EN QUÊTE D'ÉCOLE : épisode 6 (10/10/2020)
À l'école buissonnière
Les résultats d’une enquête menée en 2011 sont accablants, nous passons 80% de notre temps enfermés dans les bâtiments ou en voiture. Pour le journaliste Richard Louv, beaucoup d’enfants qui vivent en milieu urbain, souffrent même du syndrome du « manque de nature ». Ce syndrome, n’est pas prouvé scientifiquement, en revanche de nombreuses études sérieuses insistent sur les effets bénéfiques de la nature et de l’activité physique sur la santé. Avec le confinement, ce besoin a pris une actualité nouvelle, et depuis les appels pour enseigner dehors se multiplient. C’est d’ailleurs le choix qu’a fait le Danemark lorsqu’il a réouvert ses classes au mois d’avril et ces initiatives commencent à faire du bruit côté français. Alors on a mené l’enquête.
Des colonies de vacances aux premières écoles en plein air (1880-1920)
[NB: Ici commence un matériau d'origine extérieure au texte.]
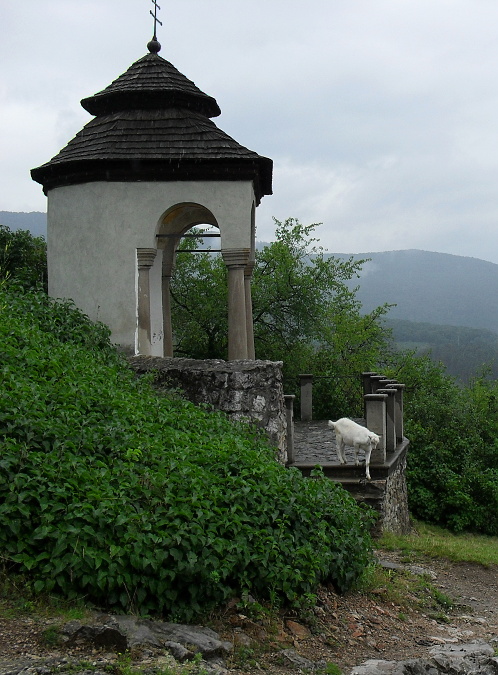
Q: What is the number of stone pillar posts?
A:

Selon l’enquête Emploi du temps réalisée par l’INSEE en 2015 , nous disposons en moyenne de cinq heures de temps de loisir par jour, et sur ce temps de loisirs, la moitié est utilisée pour regarder la télévision ou réaliser des activités sur écran. À l’inverse, le temps dévolu aux activités sportives est ridiculement faible, seulement 9 minutes par jour. Dans ce contexte il n’est pas étonnant que les pratiques d’enseignement qui favorisent l’activité physique et le contact avec le plein air suscitent un intérêt grandissant, mais cette modalité d’éducation est bien plus ancienne.
A l’époque où Pierre Perret chantait les colonies de vacances, ces séjours en plein air avaient déjà cent ans. En effet, elles se développent dans les années 1880. À l’époque, elles répondent surtout à des besoins médicaux et sociaux, en prenant soin des enfants les plus nécessiteux pendant la période où ils ne sont pas pris en charge par l’école. Les enfants sont éloignés de la ville, qui est vue comme un lieu dégradé, un foyer de microbes, et envoyés plusieurs semaines à la campagne, au grand air, avec l’idée que c’est la meilleure chose pour leur santé, dans la logique d’une natura mediatrix, une nature thérapeutique.
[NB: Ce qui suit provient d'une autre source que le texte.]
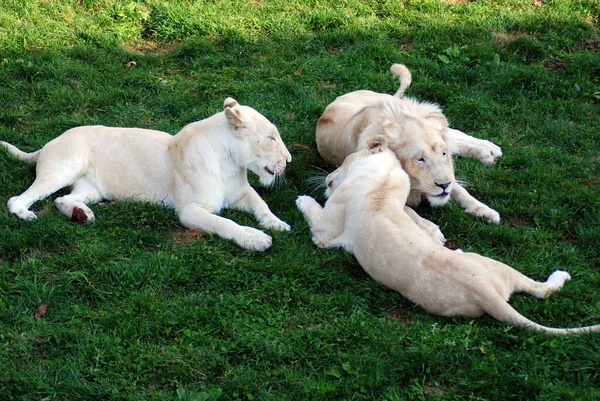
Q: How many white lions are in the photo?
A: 3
Mais c’est dans les années 1920, que les écoles en plein air vont véritablement se développer. À la croisée des réflexions pédagogiques, architecturales et médicales, ces établissements sont de véritables laboratoires pédagogiques, des lieux presque utopiques où toute la forme scolaire est réinventée, mais il répondent aussi à des problèmes sociaux, et médicaux très concrets: préserver les enfants de l’air pollué par à l’industrialisation, et favoriser le plein air à une époque ou l’épidémie de tuberculose est la première cause de mortalité des moins de trente ans. En 1922 La Ligue pour l'éducation en plein air tient sont premier congrès international à Paris.
enseigner dehors de la forêt à la ville
Tous ces discours en faveur de la nature imprègnent fortement les esprits des médecins et des pédagogues dans toute l’Europe. En France, c’est le docteur Max Fourestier qui lancer les premières classes de forêt dans les années 1950, avec son équipe ils filment ces expériences nouvelles tant pour documenter leurs pratiques que pour rassurer les parents.
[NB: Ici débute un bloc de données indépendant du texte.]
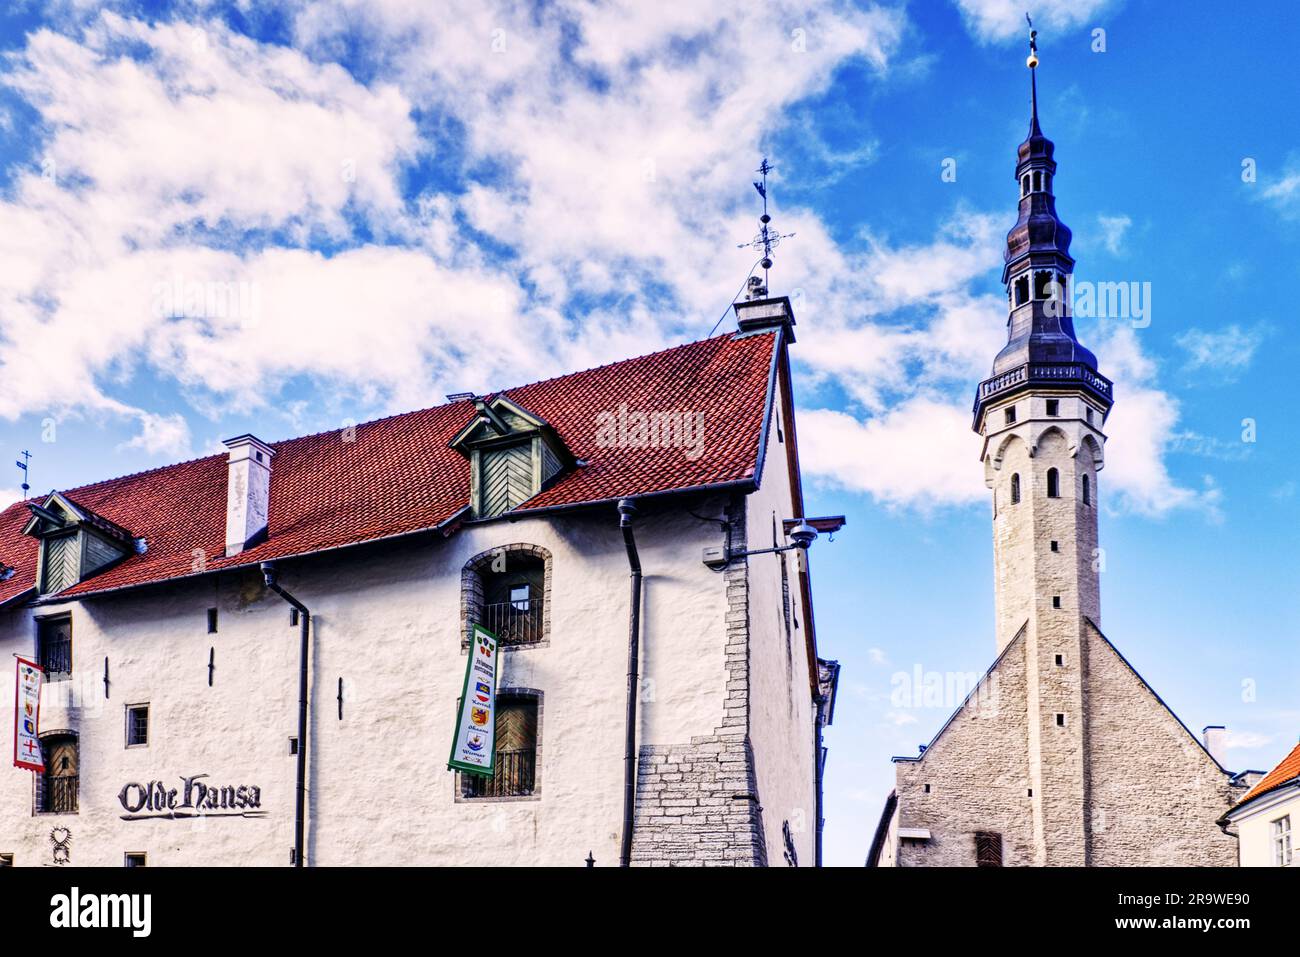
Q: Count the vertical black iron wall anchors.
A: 3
Avec les années, ces pratiques se développent surtout dans les pays scandinaves. En Finlande, ou au Danemark la plupart des écoles d’aujourd'hui proposent une demi-journée par semaine d’apprentissage en plein air, au Luxembourg on trouve même des dizaines d’écoles maternelles et primaires en plein milieu de la forêt.
Mais l’école en plein air peut aussi se faire en milieu urbain. À Québec, l’association 100 Degrés soutient des projets d’enseignement dehors dans lesquels les enseignants utilisent l’environnement local pour ancrer les apprentissages.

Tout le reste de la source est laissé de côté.